Corsi e ricorsi. Chi è nel rock da un sacco di tempo, come il sottoscritto, si è accorto ormai che le cose non procedono in modo omogeneo, in ordine sparso, tipo ogni anno dieci dischi buoni, dieci cattivi, quattro gruppi nuovi e così via. C'è stato il 1976 a Londra, un sacco di energia tutta in una volta, Sex Pistols, Clash e Graham Parker che ti saltano fuori da tutte le parti, e subito dopo la Stiff, la nuova ondata Beat, i Rockpile, Joe Jackson e compagnia. Ma nell'80 zac! si spegne l'interruttore e la cosa più divertente che da allora puoi ascoltare sono i Culture Club. Oltreoceano lo stesso: a NYC dopo dieci anni di torpore e su un Greenwich ammuffito, nel '77 saltano fuori Mink DeVille, Ramones, Blondie, Talkin' Heads e tutti gli altri. Nello stesso momento in California la gente sui bordi delle piscine si sloga le mascelle dagli sbadigli, noia di una generazione di autori giunti al capolinea, Nash che ha bisogno di eroina anche solo per arrivare al bagno, un Jackson Browne al canto del cigno, gli stucchevoli Fleetwood Mac, la signora SLick ed i suoi Jefferson ed i morti riconoscenti del signor Garcia. Ed al vecchio sud di bollente era rimasto ormai solo il sole, fra un Gregg Allman perso dietro alla Cher prurito della sua gioventù ed i Lynyrd Skynyrd, poveretti, arrostiti come sulla copertina dell'album. Marshall Tucker a sperimentare come cocaina e dollari fossero un'accoppiata più eccitante di rock & roll & Jack Daniels. Passa qualche anno e cosa succede? New York City è diventata la patria dei radi e getta, disco music, moda e frivolezza. Viceversa in California hanno seppellito i morti e si sono simboccati le maniche: una fanzine -Slash - riesce a diventare una rivista che riesce a diventare una label discografica che riesce a diventare la culla del nuovo rock americano. I fratelli minori dei fan di John Fogerty imparano a suonare e di nuovo sono le dodici battute ad infiammare i teenager. Le porte dei garage si spalancano e saltano fuori Blasters, Los Lobos, Jason, Long Ryders, Violent Femmes, Beat Farmers, Lone Justice. In classifica trionfano Springsteen, Fogerty, Cougar. È sempre così: sotto le ceneri ardono le braci. Così non è che sulla east coast si siano rincoglioniti tutti. Corsi e ricorsi, ed il ricorso si chiama Del Fuegos e viene da Boston, Massachussett, New England, la città di Jonathan Richman e di una quantità di garage band fra cui forse si nasconde qualche promessa come i Lyres ed i Neats.
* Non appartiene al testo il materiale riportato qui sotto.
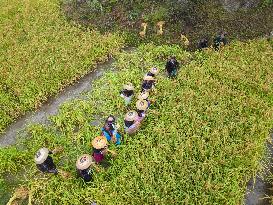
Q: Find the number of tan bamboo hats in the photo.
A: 9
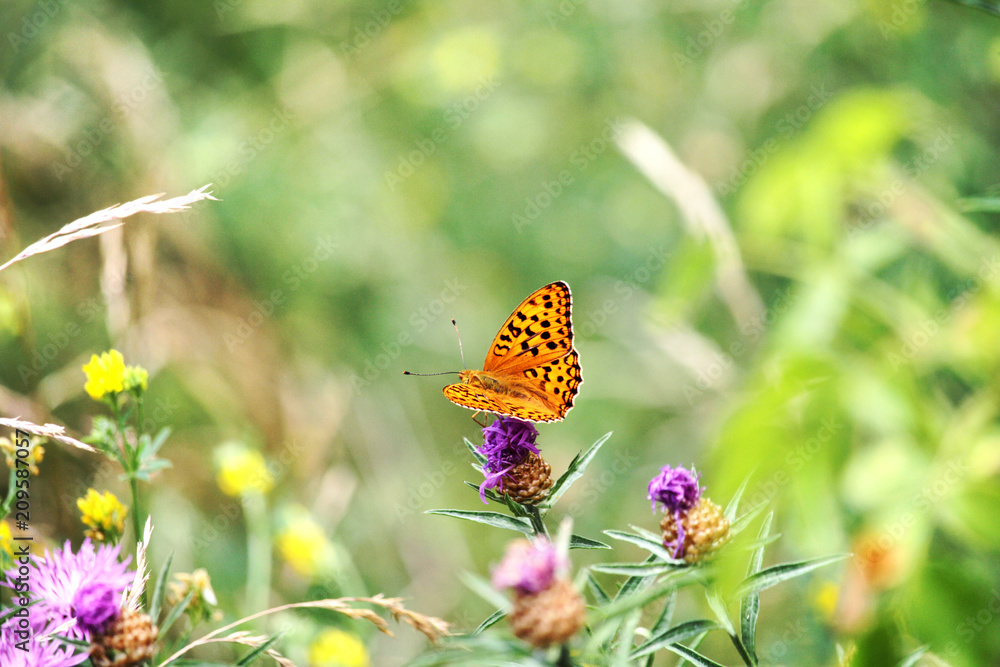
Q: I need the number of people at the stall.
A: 0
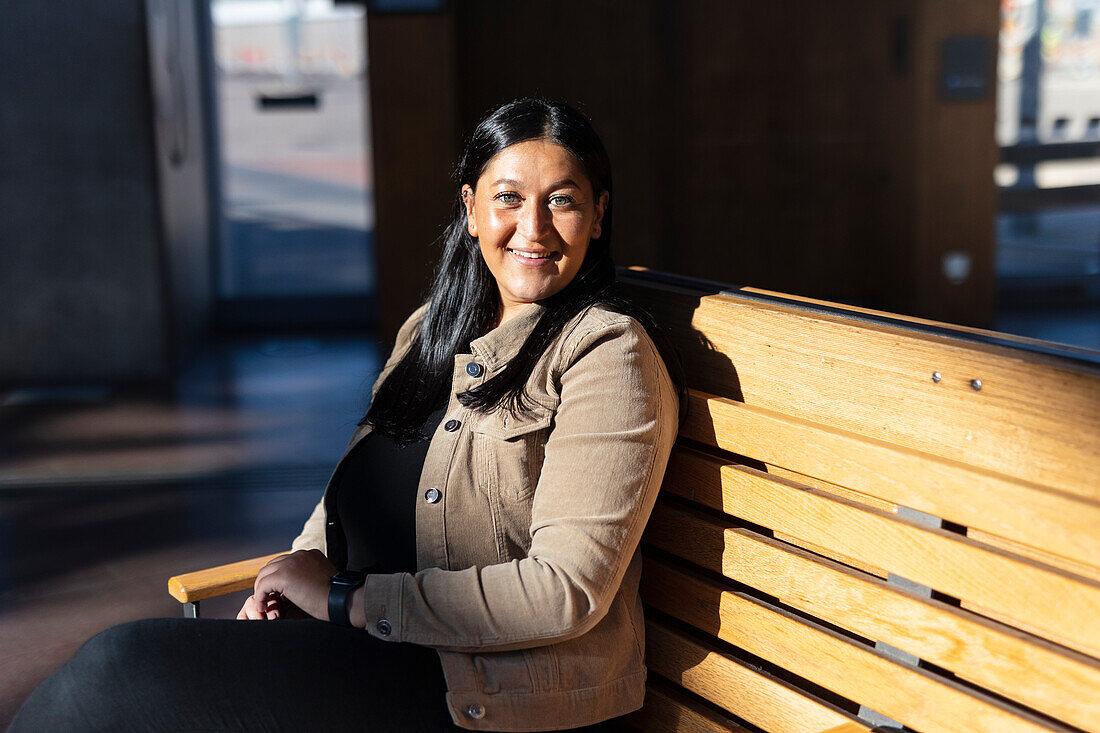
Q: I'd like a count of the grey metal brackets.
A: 4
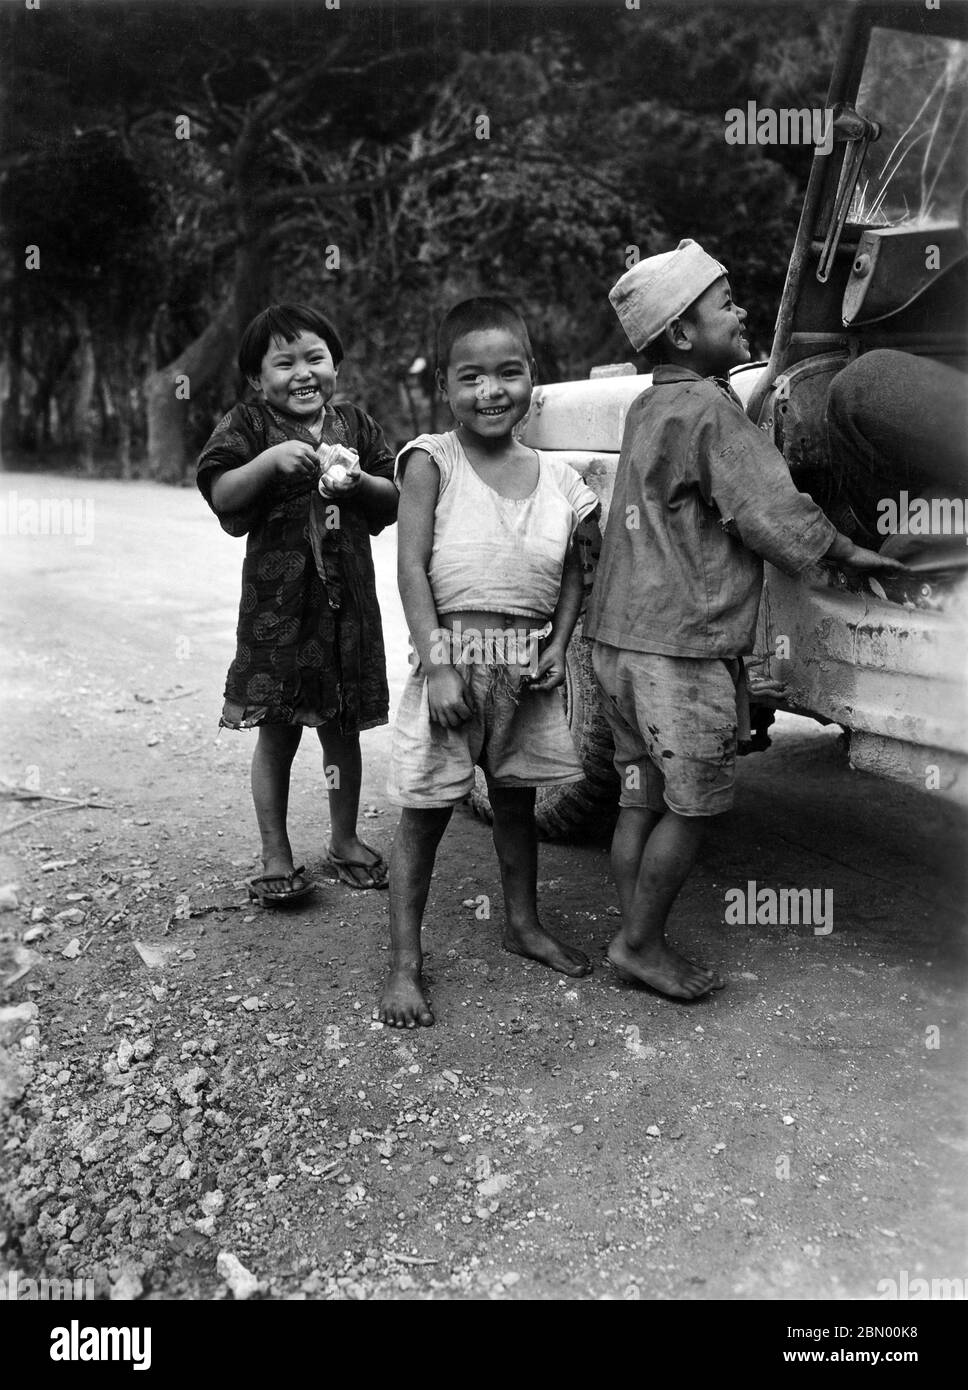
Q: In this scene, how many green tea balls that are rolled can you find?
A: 0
I Del Fuegos non sono dei pivelli: hanno già inciso due album per la Slash, che si è accorta di loro nonostante la larga fetta di America che separa Boston da Los Angeles. Sono il gruppo preferito del Boss, che è innamorato di Backstreet Nothing, la canzone più bella del primo album, e che assieme a Nils Lofgren è salito sul palco ad un concerto dei Fuegos in North Carolina per suonare con i ragazzi Hang On Sloopy e Stand By Me. Robert Plant è innamorato di I Can't Sleep, il retro del primo 45 giri del gruppo, un bluesaccio che a suo dire lo accompagna nelle nottate insonni nei Motel, tanto che lo ha inciso con gli Honeydrippers e non è escluso che finisca sul prossimo lavoro della band.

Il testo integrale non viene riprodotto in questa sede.